The National Maritime and Atmospheric Administration said Thursday it would halt tracking the costs of the country's most expensive disaster, which would cause at least $1 billion in damages.
With this move, insurance companies, researchers and government policymakers will not entrust information without information that will help them understand patterns of major disasters, such as hurricanes, droughts and wildfires, which begin this year. Not all disasters are related to climate change, but these events are becoming more frequent or harsher as the planet gets hotter.
This is the latest initiative from the Trump administration to limit or eliminate climate research. In recent weeks, the administration has rejected the author working on the nation's largest climate assessment, plans to eliminate grants for national parks focused on climate change, and has announced a budget plan that will significantly reduce climate science from the U.S. Geological Survey and Energy and Defense Department.
Researchers and lawmakers criticized the decision Thursday.
Jesse M. Keenan, associate professor and director of climate change and urbanism at Tulane University in New Orleans, said that ending data collection will deprive federal and state governments of efforts to set budgets and make decisions about infrastructure investments.
“That's against logic,” he said. Without a database, “US government flight blindness in terms of extreme weather and climate change costs.”
In a comment about Brusky by Sen. Ed Markey, a Massachusetts Democrat, wrote, “It's anti-science, anti-safe, anti-American.”
Virginia Iglesias, a climate researcher at the University of Colorado, says few institutions can replicate the types of information provided by the database. “This is one of the most consistent and reliable records of climate-related economic losses in the country,” she said. “The power of databases lies in their reliability.”
The so-called billion dollar disaster – those with costs expanding to more than ten digits are increasing over time. In the 1980s, on average, at least three times a year when records began, adjusted for inflation. The average was 23 per year between 2020 and 2024.
In total, at least 403 such events have occurred in the United States since 1980. Last year there were 27, and in 2023 there was the second Tully (28 people).

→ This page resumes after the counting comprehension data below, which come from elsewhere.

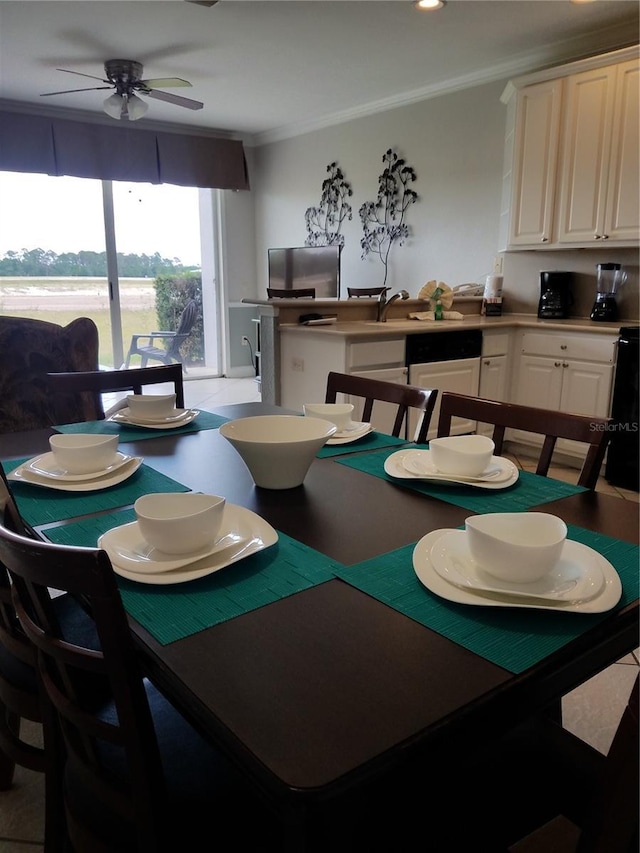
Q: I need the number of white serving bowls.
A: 1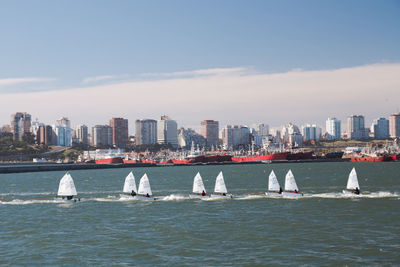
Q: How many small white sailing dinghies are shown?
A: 8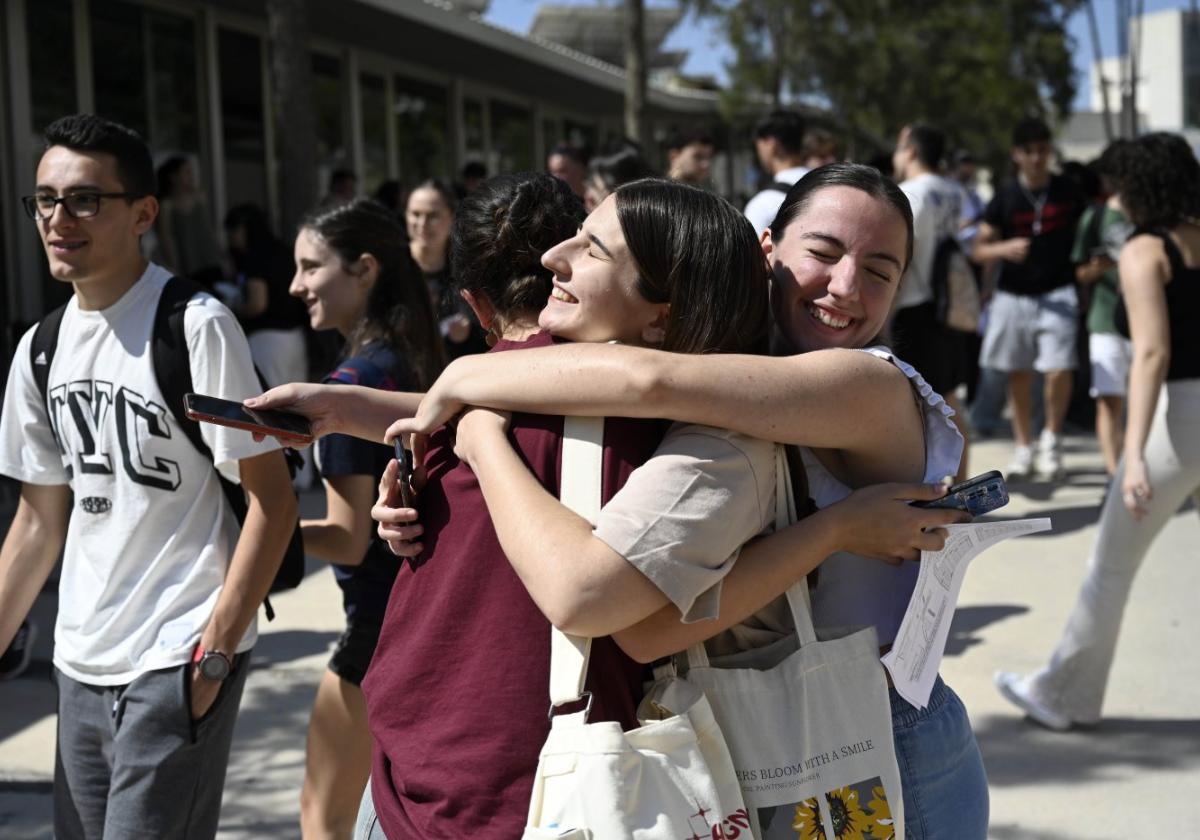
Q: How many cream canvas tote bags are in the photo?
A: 2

Last year's disaster included Hurricane Helen and Milton. This caused around $113 billion in damages and more than 250 deaths in Colorado, around $3 billion in damages, $5 billion in damages, and a year-long drought in most of the country that claimed the lives of more than 100 people.
NOAA's National Center for Environmental Information will “stop tracking these billion-dollar disasters in response to evolving priorities, statutory duties and staffing changes,” the agency said in an email.
When asked, the agency did not say whether NOAA or another branch of the federal agency would continue to publicly report prices for such disasters. The announcement said the agency would make archived data available from 1980 to 2024. However, the amount of disasters from 2025, including the Los Angeles wildfires and its estimated billions of dollars in damage, will not be tracked and reported.
“We can't fix something that we don't measure,” said Erinsikorsky, director of the Climate Security Centre. “If we lose this information about the costs of these disasters, Americans and Congress will not know the risks that the climate poses to our country.”
Sikorsky said other agencies and agencies may not be able to replicate data collection as they contain their own insurance information that companies are careful about sharing. “It's a pretty unique contribution.”